Керис искала возможности остановить ссору и ухватилась за первое, что пришло ей в голову:
— Но можно же найти какое-то решение. — Оба брата удивились, что она позволила себе перебить их. — Например, мост могут построить горожане.
— Не смеши меня, — отозвался Антоний. — Город принадлежит аббатству. Слуга не благоустраивает дом хозяина.
— Но если они попросят вашего разрешения, у вас нет причин отказать.
Аббат возразил не сразу, и Керис воспрянула духом, но Эдмунд покачал головой:
— Не думаю, что смогу убедить их вложить деньги. В конечном итоге это, конечно, в их интересах, но люди очень неохотно думают наперед, когда у них просят денег.
— Ага! А меня ты призываешь думать наперед, — буркнул монах.
— Ты ведь имеешь дело с вечной жизнью. Как никто другой, ты обязан уметь смотреть не только на неделю вперед. Кроме того, с каждого, кто пересекает мост, аббатство получает мостовщину. Ты вернешь свои деньги, а когда ярмарка оживет, даже получишь прибыль.
— Дядя Антоний ведает духовными делами, он, наверно, считает, что это не его епархия, — раздумывала Керис.
— Но он хозяин города! — отрезал Эдмунд. — Только он может это сделать! — И вопросительно посмотрел на дочь, понимая, что та не стала бы возражать ему просто так. — А ты, собственно, о чем?
— А если горожане построят мост, а мостовшина пойдет на оплату заема?
Олдермен открыл рот, но не знал, что сказать. Дочь посмотрела на Антония. Тот пожал плечами:
— Когда создавалось аббатство, единственным источником его доходов была мостовшина. Я не могу от нее отказаться.
— Но подумайте, сколько вы выиграете, если шерстяная ярмарка и воскресный рынок возродятся! Это ведь не только мостовшина, это еще и налог с лотков, и процент аббатства от каждой сделки, заключенной на ярмарке, и пожертвования.

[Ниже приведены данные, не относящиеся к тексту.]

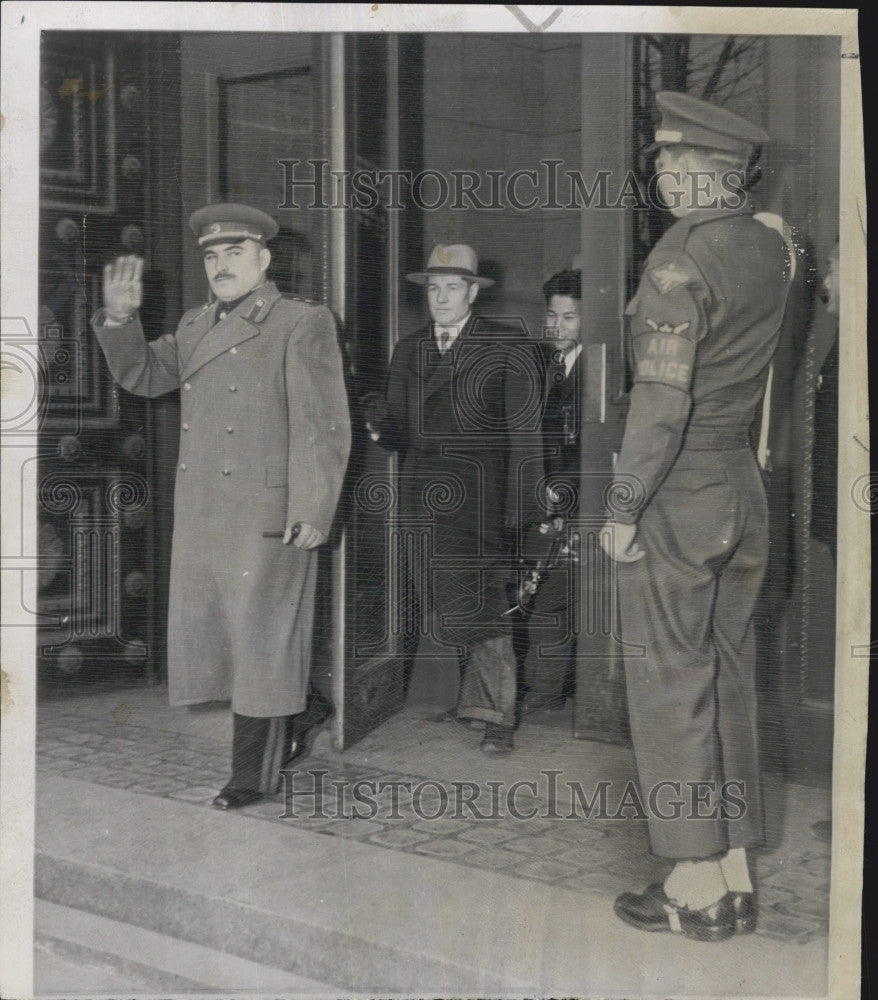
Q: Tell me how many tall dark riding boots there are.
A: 0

— А еще продажа твоих же товаров — шерсть, зерно, кожи, книги, статуи святых… — добавил Эдмунд.
— Это все твои интриги! — Антоний негодующе ткнул пальцем в брата. — Ты подучил и дочь, и этого парня. Он бы никогда не выдумал такой схемы, а она просто женщина. Это все твоих рук дело. Обычный заговор, чтобы надуть меня на мостовщине. Что ж, он провалился. Слава Богу, я не дурак!
Аббат развернулся и зашлепал по грязи.
— Не понимаю, как мой отец мог произвести на свет такого безмозглого упрямца, — скрипнул зубами Эдмунд и тоже заковылял прочь.

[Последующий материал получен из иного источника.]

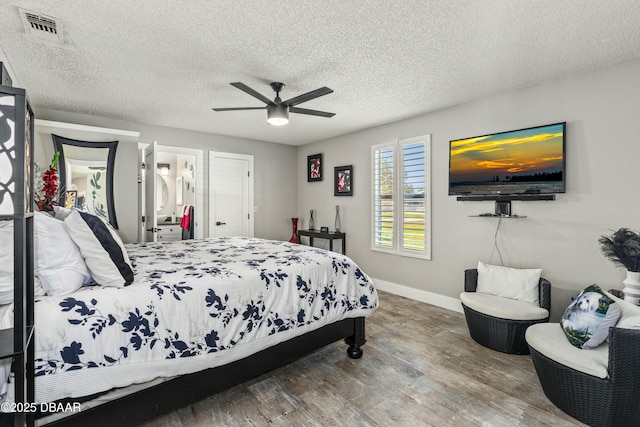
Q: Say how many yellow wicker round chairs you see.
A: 0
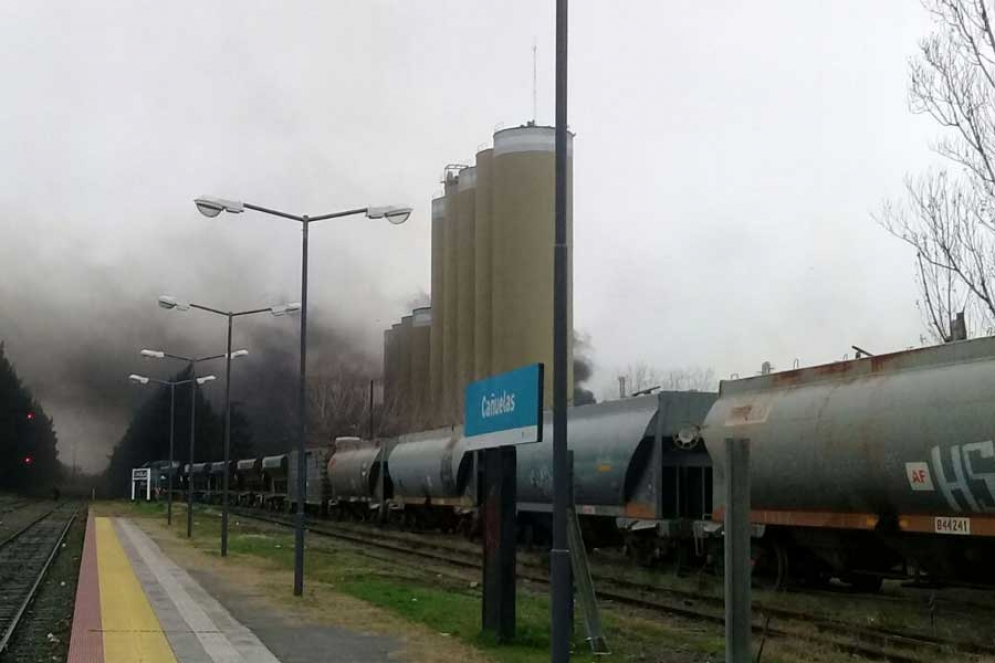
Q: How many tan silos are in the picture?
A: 9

Керис повернулась к Мерфину:
— Ну и что ты думаешь?
— Не знаю. — Подмастерье не смотрел ей в глаза. — Я, пожалуй, пойду работать. — И ушел, не поцеловав.

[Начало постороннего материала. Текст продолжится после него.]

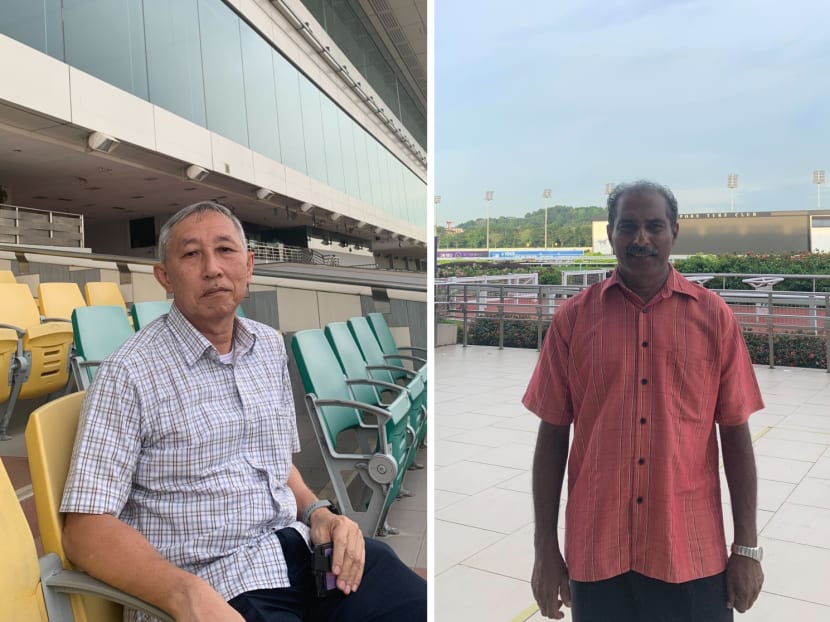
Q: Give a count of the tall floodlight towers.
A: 6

— Ну и ну, — покачала она головой, когда юноша уже не мог ее слышать. — Что с ним такое?
Граф Ширинг приехал в Кингсбридж во вторник ярмарочной недели вместе с сыновьями, другими родственниками, а также свитой из рыцарей и сквайров. [6] Роланд выслал вперед людей, чтобы они разогнали всех с моста. За час до прибытия графа мост перекрыли, чтобы вельможа не уронил достоинство, дожидаясь очереди вместе с простолюдинами. Свита в черно-красных ливреях ехала по лужам под развевающимися знаменами, из-под копыт лошадей на горожан летела грязь. Граф Роланд очень преуспел за последние десять лет при королеве Изабелле и ее сыне Эдуарде III и хотел всем это показать, что свойственно сильным мира сего.